The calculation map execution method provided by the embodiment of the application can be applied to an application environment shown in fig. 1. Fig. 1 includes a computer device having a reconfigurable processor 102 and a memory 104, wherein the reconfigurable processor 102 includes a plurality of computing units and the memory 104 includes a plurality of memory units. The computer equipment can acquire a preset calculation graph, the calculation graph comprises a plurality of nodes and side information corresponding to each node, for each node, the computer equipment determines a target calculation unit and a target storage unit corresponding to the node according to the node information and the side information corresponding to the node, and generates calculation instructions corresponding to the node according to the target calculation unit and the target storage unit and runs each calculation instruction through each target calculation unit. The memory 104 is used for storing data that the reconfigurable processor 102 needs to process. The memory 104 may include external memory, on-chip memory.

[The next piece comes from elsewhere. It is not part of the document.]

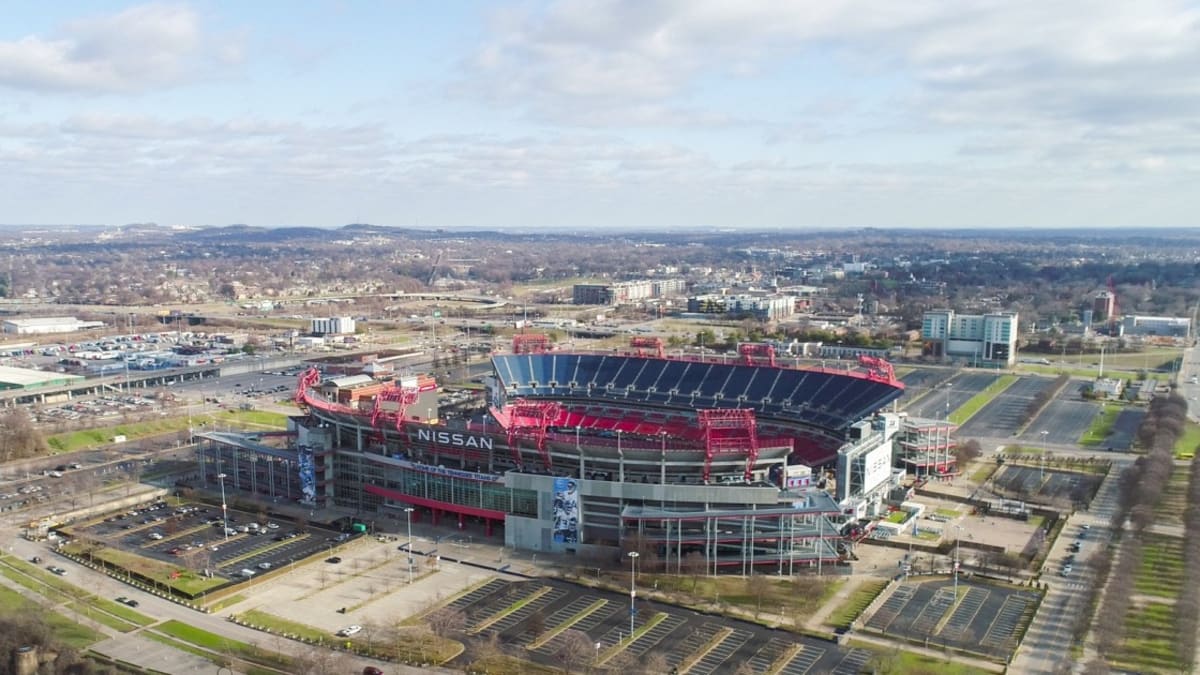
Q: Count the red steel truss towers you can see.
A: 8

In an exemplary embodiment, as shown in fig. 2, there is provided a calculation map execution method, which is described by taking an example that the method is applied to the computer device in fig. 1, and includes the following steps:

s201, acquiring a preset calculation graph, wherein the calculation graph comprises a plurality of nodes and side information corresponding to each node.

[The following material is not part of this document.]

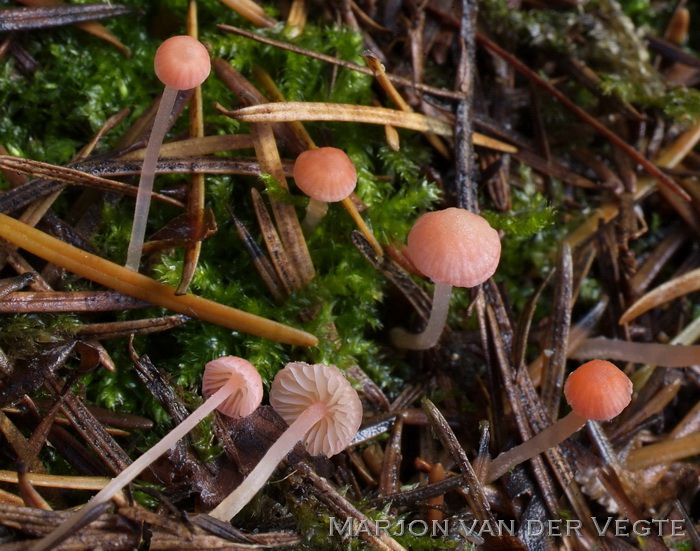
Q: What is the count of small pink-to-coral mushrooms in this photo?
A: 6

Wherein the computational graph is a data structure for representing a computational process. A computational graph is a set of graphs made up of nodes and edges, where the node identities represent the basic operations or computational units in a computational task, e.g., such as additions, multiplications, logical operations, etc., each node typically having input and output ports for receiving and transmitting data. The edges represent the transmission relation of data in the computing task, and the edges connect input and output ports between different nodes and represent the data flow paths. In the present embodiment, the node to which each edge is connected is determined as the edge information.

The data flow corresponding to the computation graph describes the data dependency relationship in the computation task, that is, the computation result of a certain node may be used as the input data of another node, so as to form a data flow path. The data dependency refers to a dependency between associated nodes, for example, if the calculation result of the node a affects the calculation process of the node B, it is explained that the node B depends on the data of the node a. The data dependencies may be divided into control dependencies, which represent control flow dependencies in a computing task, and data dependencies, which represent data transfer dependencies in a computing task.

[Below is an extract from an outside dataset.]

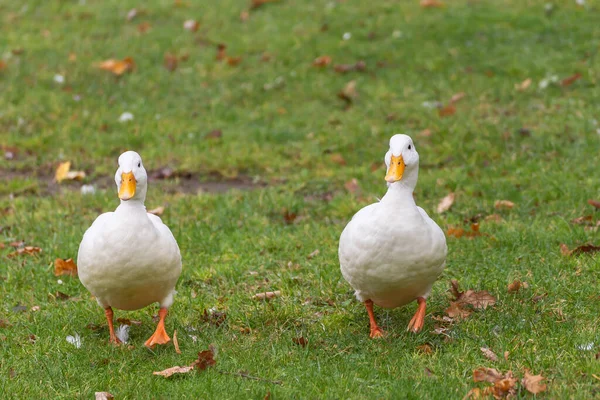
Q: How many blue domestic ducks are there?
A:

It should be noted that, in the embodiment of the present application, in order to solve the problem that a developer cannot effectively customize and optimize the memory and data management of a processor due to the lack of a direct control method under a programming model in the process of executing a computation graph by a reconfigurable processor, meanwhile, the level of abstraction provided by a classical programming language is too high to meet the refinement requirements for memory and data management in some application scenarios, a domain feature language (Domain Specific Language, DSL) is adopted to program the computation graph, so that the programming result of the DSL language is programmed in a heterogeneous manner in the reconfigurable processor. Therefore, in this embodiment, the preset calculation map is a calculation map corresponding to the DSL language. Wherein,

In this embodiment, the computer device may obtain, in advance, a calculation map to be run in a calculation map database, where the obtained calculation map includes a plurality of nodes and edges for connecting the nodes, and by obtaining the calculation map, a plurality of nodes included in the calculation map and edge information corresponding to each node may be obtained.

S202, for each node, determining a target computing unit and a target storage unit corresponding to the node according to node information and side information corresponding to the node.

The node information refers to information such as data, data type, operation type, input node, output node and the like corresponding to each node. The side information refers to nodes to which each side is connected, and data flow path information between a node inputting data and a node outputting data.

The calculation unit is a component for performing arithmetic operation or logical operation in the processor, and the storage unit is a storage space for storing data in the memory to realize data reading and data writing functions, and in this embodiment, the target storage unit is a storage unit capable of satisfying side information. It will be appreciated that before executing the computation graph, the computer device needs to map the computation graph into the computer device, that is, map the nodes in the computation graph into the computation units in the processor, and map the data to be processed into the storage units in the processor, so in this embodiment, the target computation unit refers to the computation unit capable of satisfying the node information of the nodes, and the target storage unit refers to the storage unit capable of satisfying the side information.

In the present embodiment, the computer apparatus may determine, as the target calculation unit, a calculation unit satisfying the node information from among the plurality of calculation units, and a storage unit satisfying the side information from among the plurality of storage units, as the target storage unit, based on the node information corresponding to the node. It is understood that one target computing unit may correspond to a plurality of target storage units, and the plurality of target storage units may be used to store input data and output data corresponding to the target computing unit.

S203, according to the target computing units and the target storage units, generating operation instructions corresponding to the nodes, and running the operation instructions through the target computing units.

Wherein the arithmetic instructions refer to a computer program that instructs a target computing unit to perform a data processing operation. It can be understood that, since the target computing unit is determined according to the node, the operation instruction generated according to the target computing unit is the operation instruction corresponding to the node.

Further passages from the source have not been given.